La Cour de cassation a confirmé les peines prononcées en appel contre une quarantaine de personnes, dont plusieurs figures de l’opposition et des avocats, a indiqué à l’AFP Me Haifa Chebbi. En novembre 2025, la cour d’appel de Tunis avait confirmé des peines pouvant atteindre 45 ans de prison. 
Parmi les personnes incarcérées figurent notamment l’opposant historique Ahmed Néjib Chebbi, l’avocat Ayachi Hammami, le responsable d’Ennahdha Abdelhamid Jlassi, l’ancien ministre Ghazi Chaouachi et la militante Chaïma Issa. 

LIRE AUSSI : Tunisie : les avocats de Rached Ghannouchi alertent sur un état de santé « critique »

Une affaire dénoncée comme politique 

« La bataille judiciaire est terminée. Commence maintenant la bataille purement politique », a réagi l’opposante Dalila Msaddek, sœur de Jawhar Ben Mbarek, l’un des condamnés. Plusieurs avocats avaient également dénoncé les conditions de préparation de l’audience de cassation, dont la date avait, selon eux, été annoncée au dernier moment.

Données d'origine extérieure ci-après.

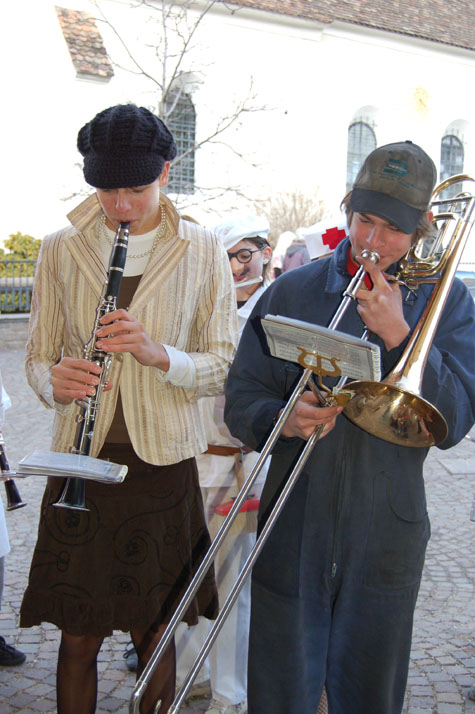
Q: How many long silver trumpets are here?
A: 1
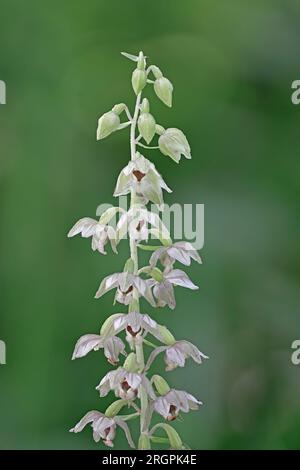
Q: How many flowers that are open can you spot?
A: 12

#Tunisie : Depuis 2024, le gouvernement réprime systématiquement les organisations de la société civile et leurs membres, réduisant pratiquement à néant l’espace civique dynamique qui avait émergé après la révolution de 2011.

Notre rapport : https://t.co/2bnIKZ9UU5 pic.twitter.com/XMNEoWqOgC


— HRW en français (@hrw_fr) September 2, 2026


Les critiques des défenseurs des droits humains 

Amnesty International avait appelé avant l’audience à l’annulation des condamnations et à la libération des détenus. L’organisation dénonce un « procès collectif » marqué par des violations des garanties d’une procédure régulière. Depuis le coup de force du président Kaïs Saied en juillet 2021, l’opposition et plusieurs organisations de la société civile dénoncent un recul des droits et libertés en Tunisie.